◆ Exercise requirements ◆
Look for "windows" in each line of the entries, and return the matching lines.

·····

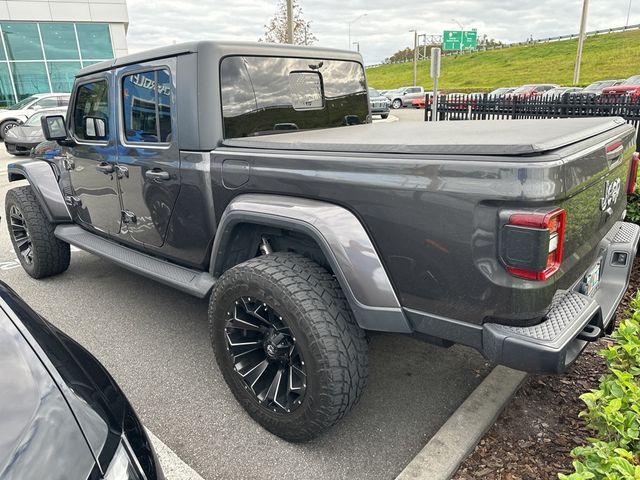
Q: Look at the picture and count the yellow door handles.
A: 0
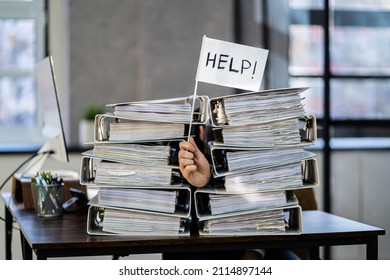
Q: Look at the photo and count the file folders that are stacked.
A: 12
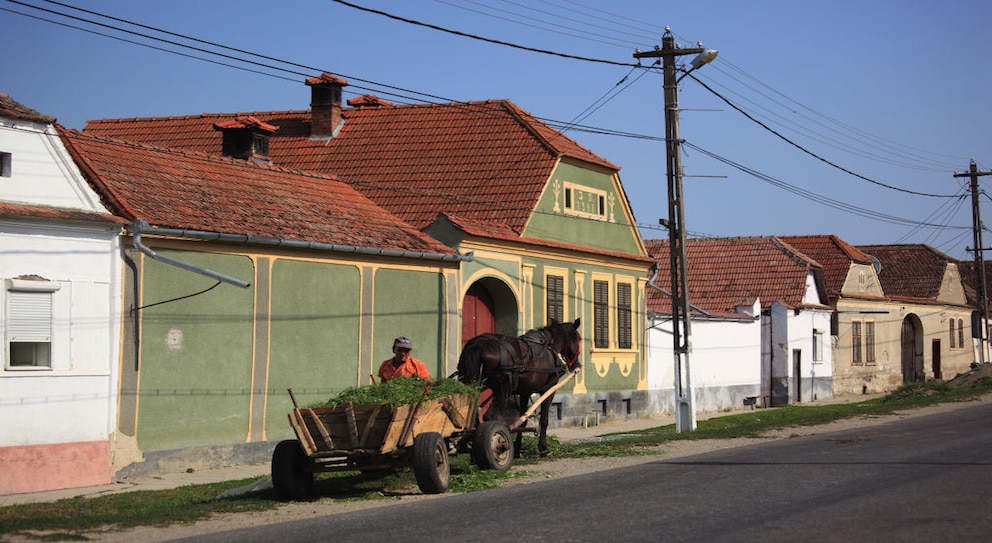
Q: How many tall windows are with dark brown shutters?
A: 3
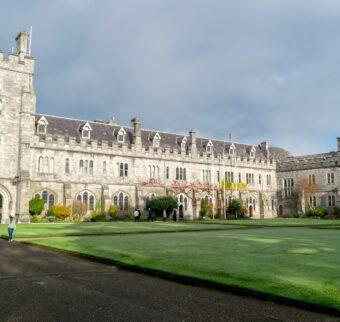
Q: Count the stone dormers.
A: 8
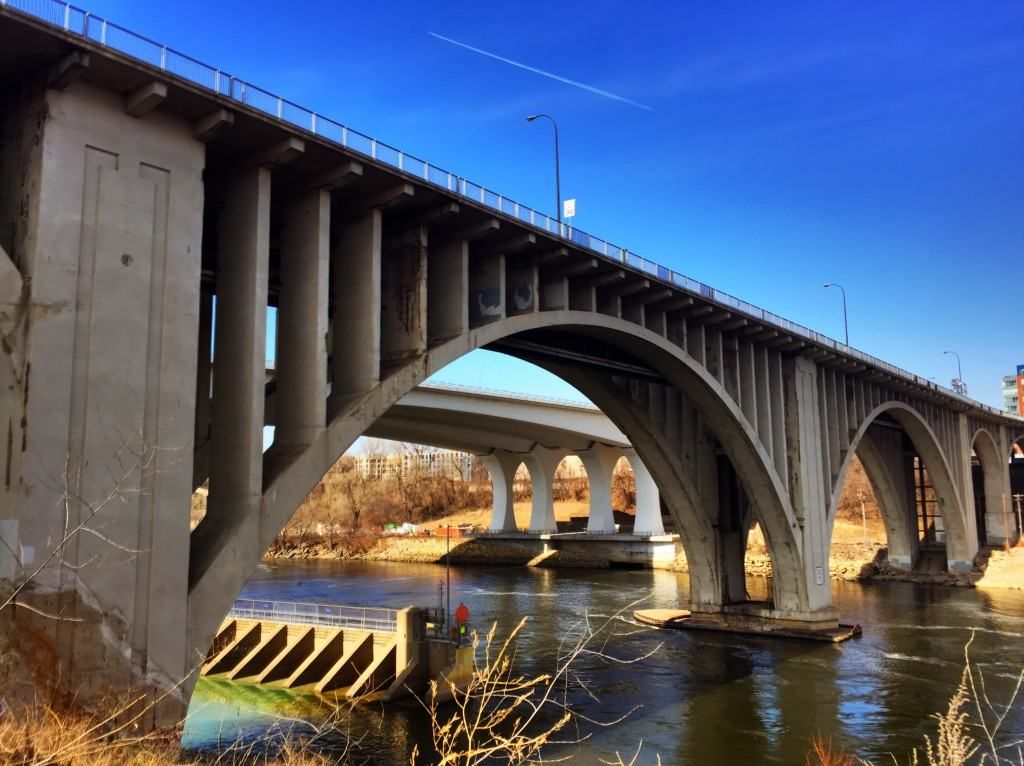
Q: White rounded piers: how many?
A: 4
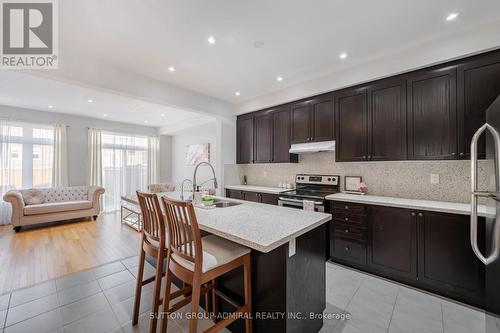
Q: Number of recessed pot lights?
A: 11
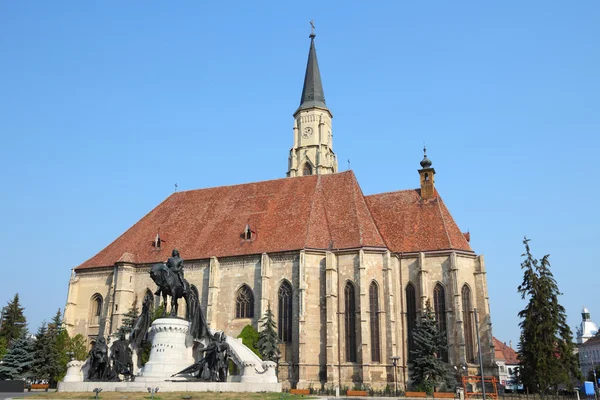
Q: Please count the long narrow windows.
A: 6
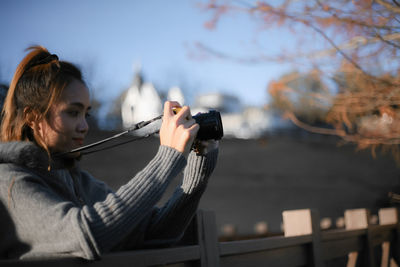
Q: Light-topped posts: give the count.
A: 3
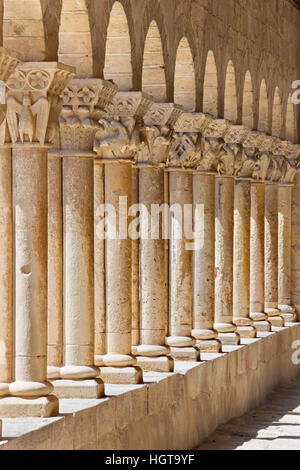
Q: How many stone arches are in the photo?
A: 11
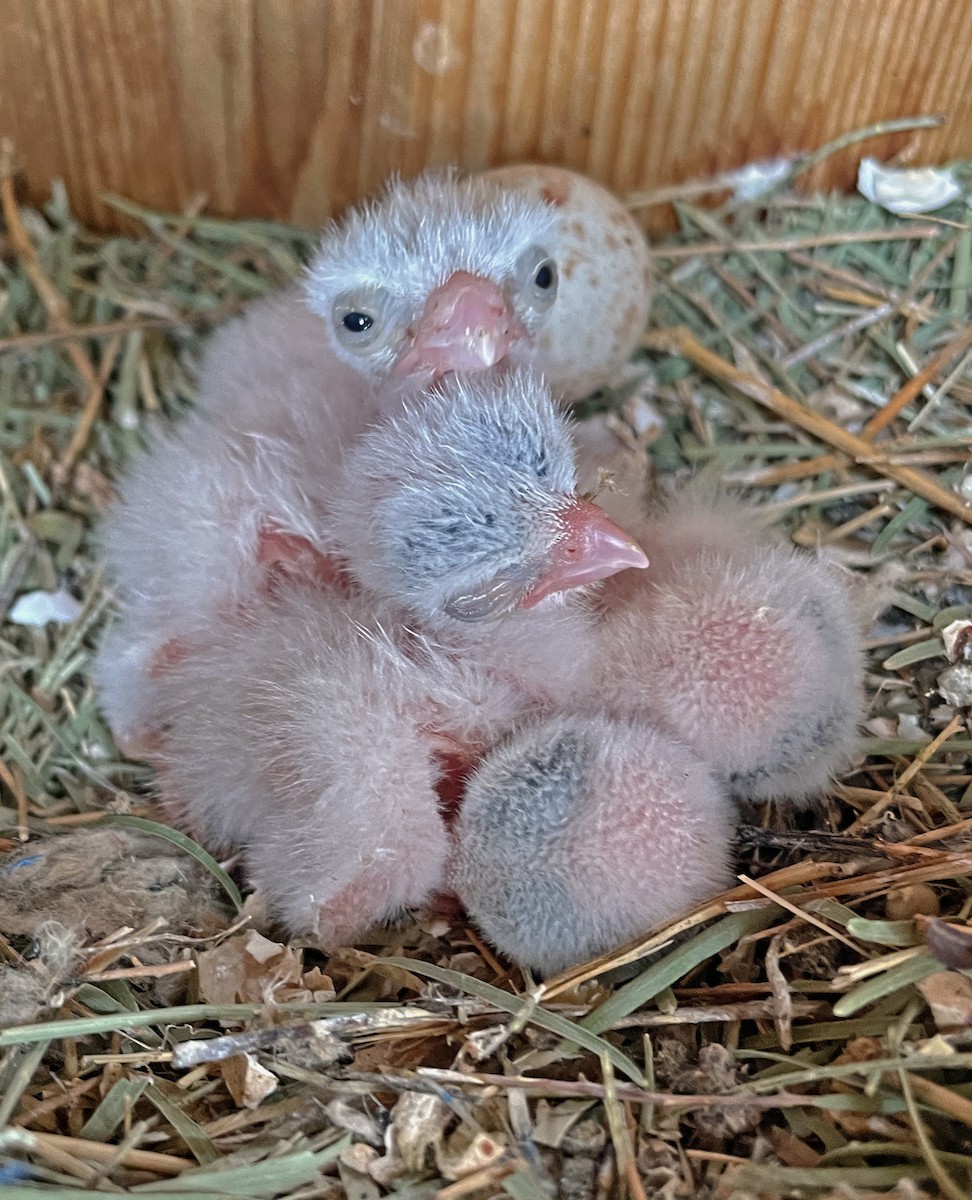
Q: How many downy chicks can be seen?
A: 4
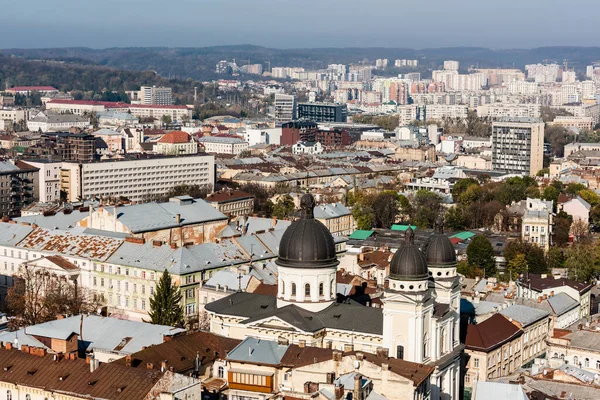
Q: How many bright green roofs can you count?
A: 3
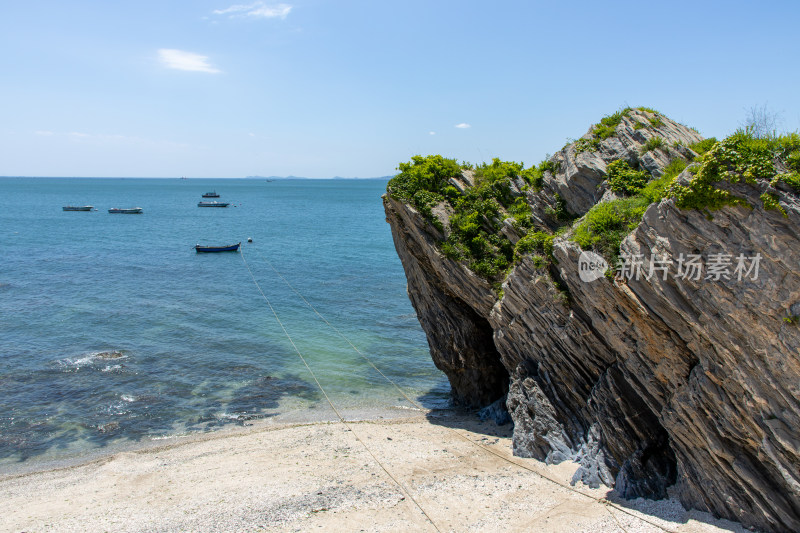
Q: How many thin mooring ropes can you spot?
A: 2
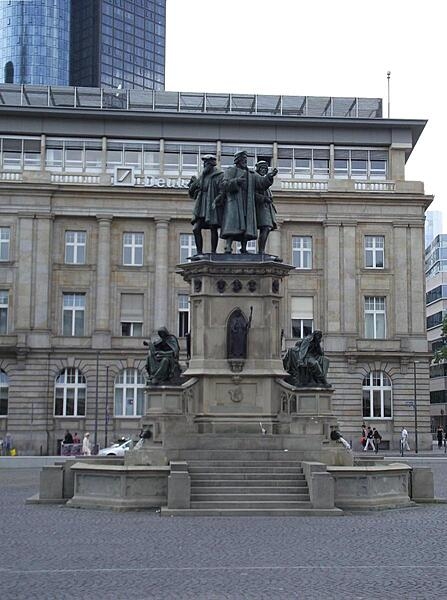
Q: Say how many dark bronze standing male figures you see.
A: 3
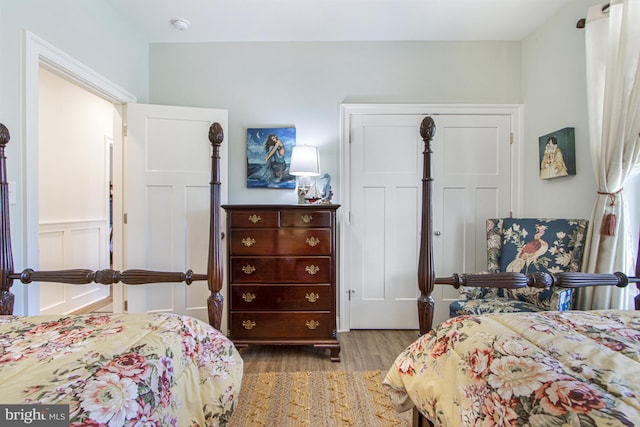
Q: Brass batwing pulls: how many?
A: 10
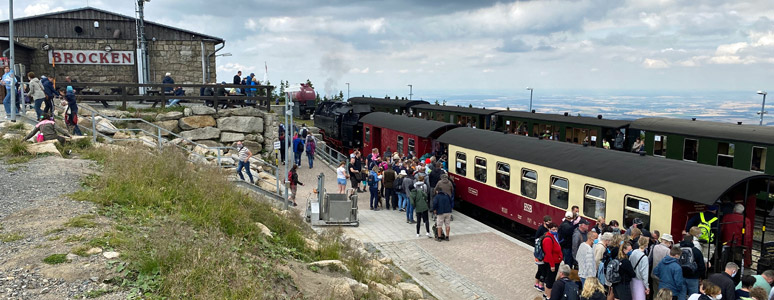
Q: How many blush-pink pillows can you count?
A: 0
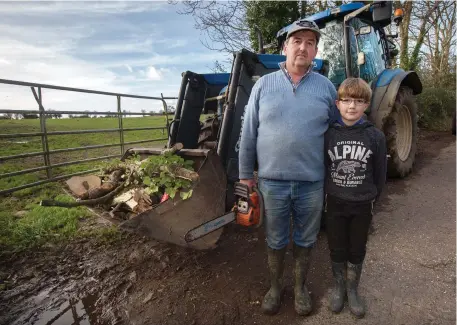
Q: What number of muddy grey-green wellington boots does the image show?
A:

·····

◆ The answer ◆
Q: How many tall windows are with dark brown shutters?
Q: Please count the long narrow windows.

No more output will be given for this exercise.